> [Data for this exercise]:
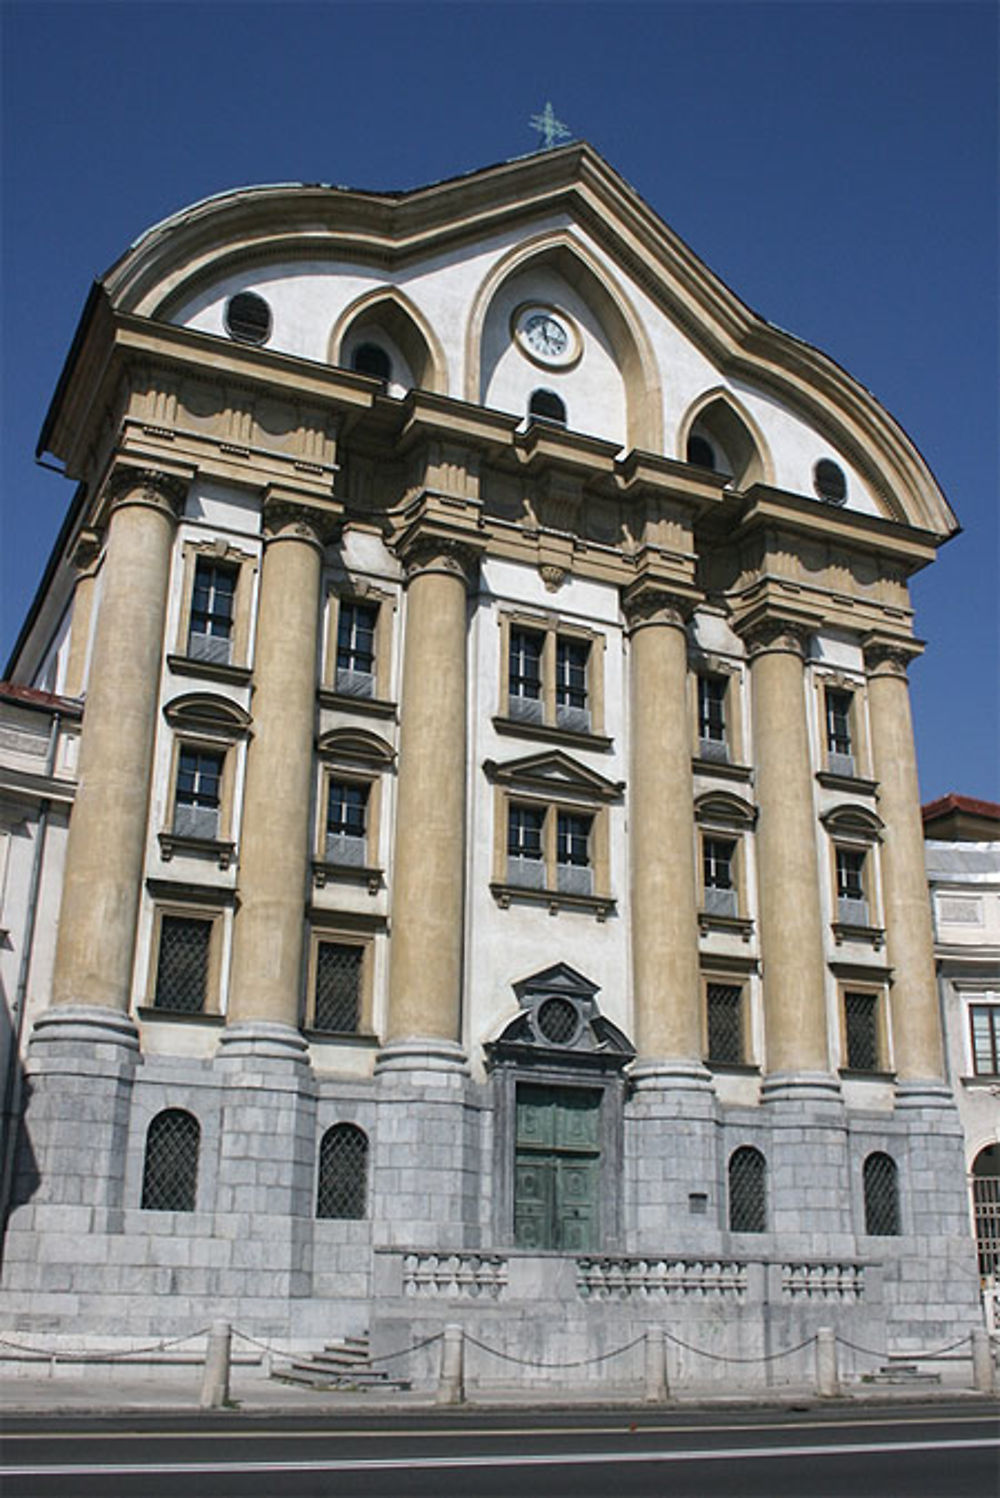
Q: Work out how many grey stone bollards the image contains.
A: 5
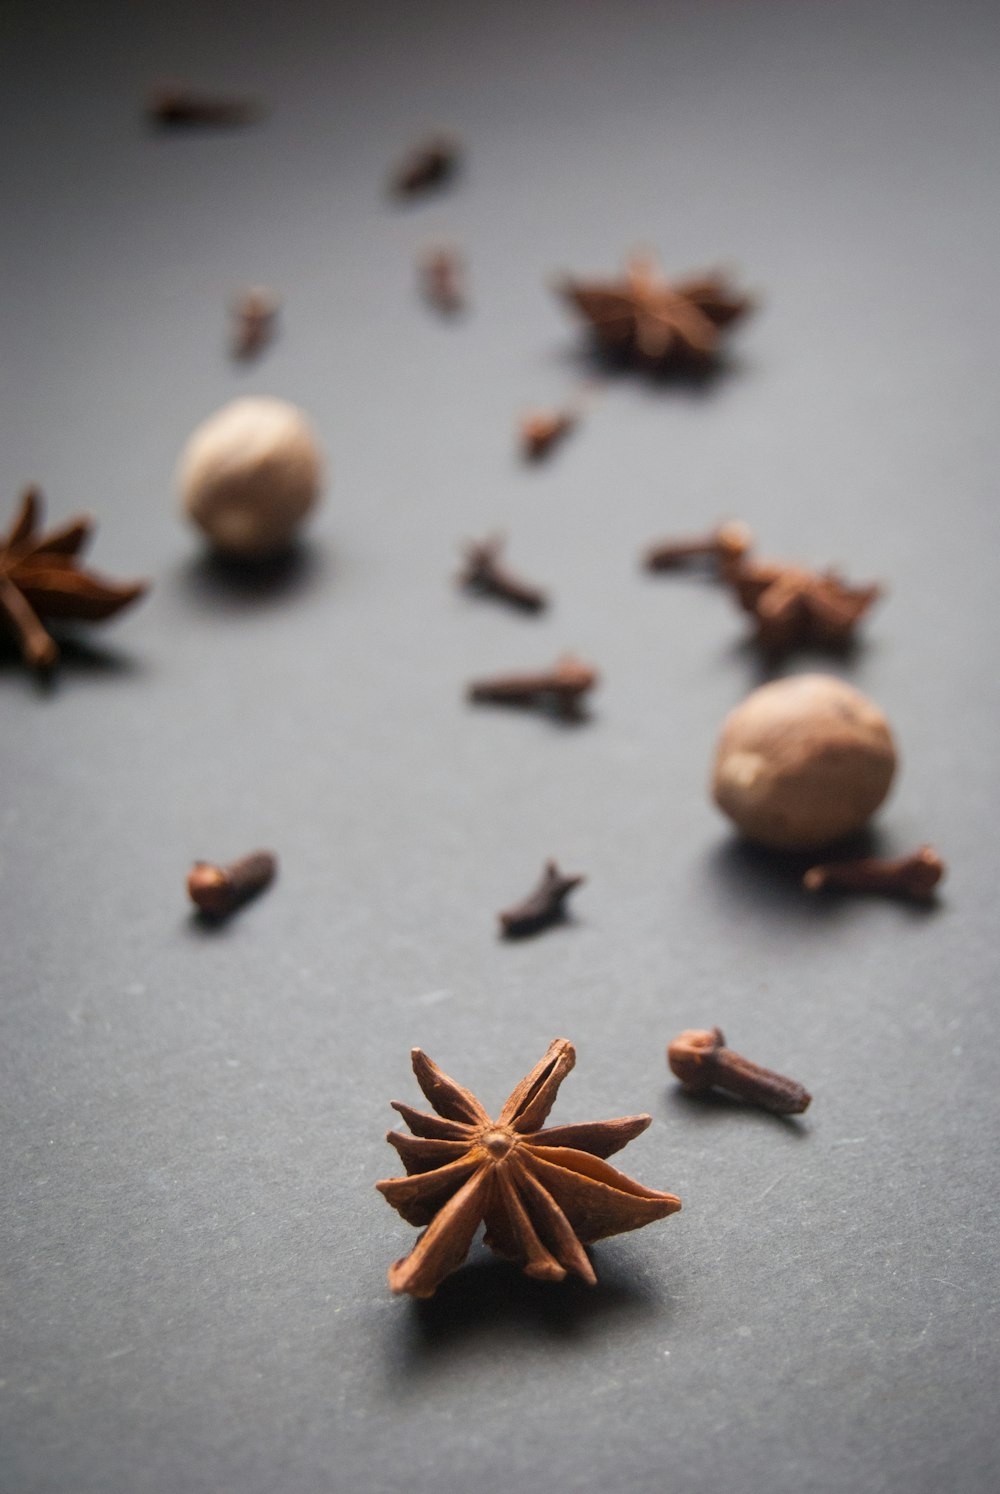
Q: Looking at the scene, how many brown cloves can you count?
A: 12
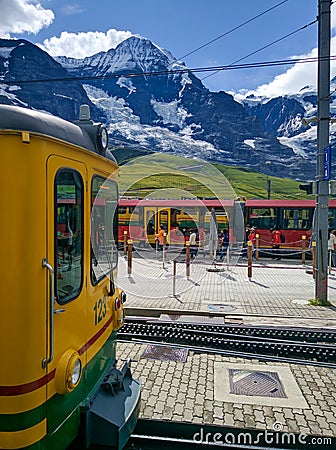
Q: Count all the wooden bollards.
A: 8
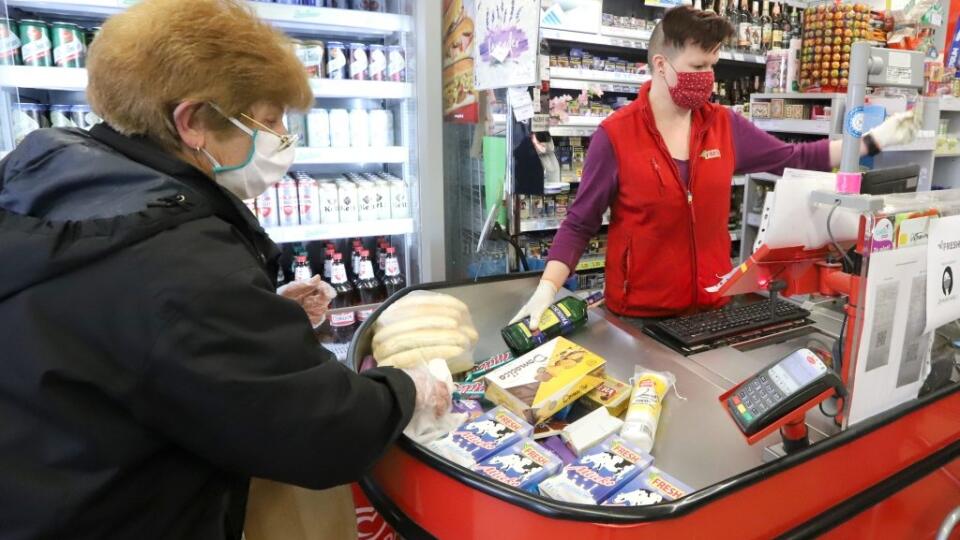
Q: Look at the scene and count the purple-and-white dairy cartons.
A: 4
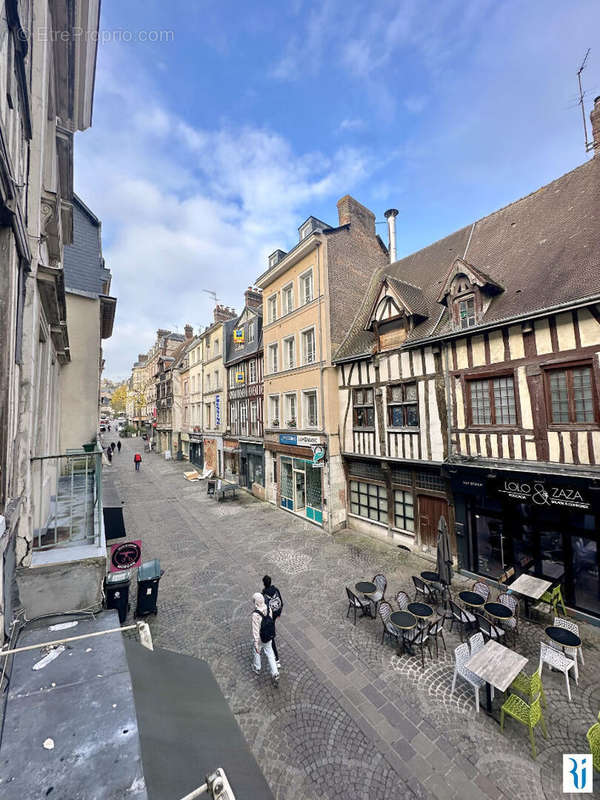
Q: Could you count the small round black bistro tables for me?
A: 7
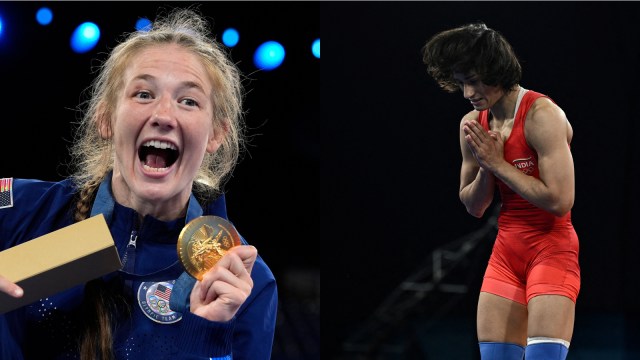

> [What you will do]:
Restate the records above in full and word for word, but do not carry over any pictures.

> [Exercise result]:
Q: Work out how many grey stone bollards the image contains.
A: 5
Q: Looking at the scene, how many brown cloves can you count?
A: 12
Q: Count all the wooden bollards.
A: 8
Q: Look at the scene and count the purple-and-white dairy cartons.
A: 4
Q: Could you count the small round black bistro tables for me?
A: 7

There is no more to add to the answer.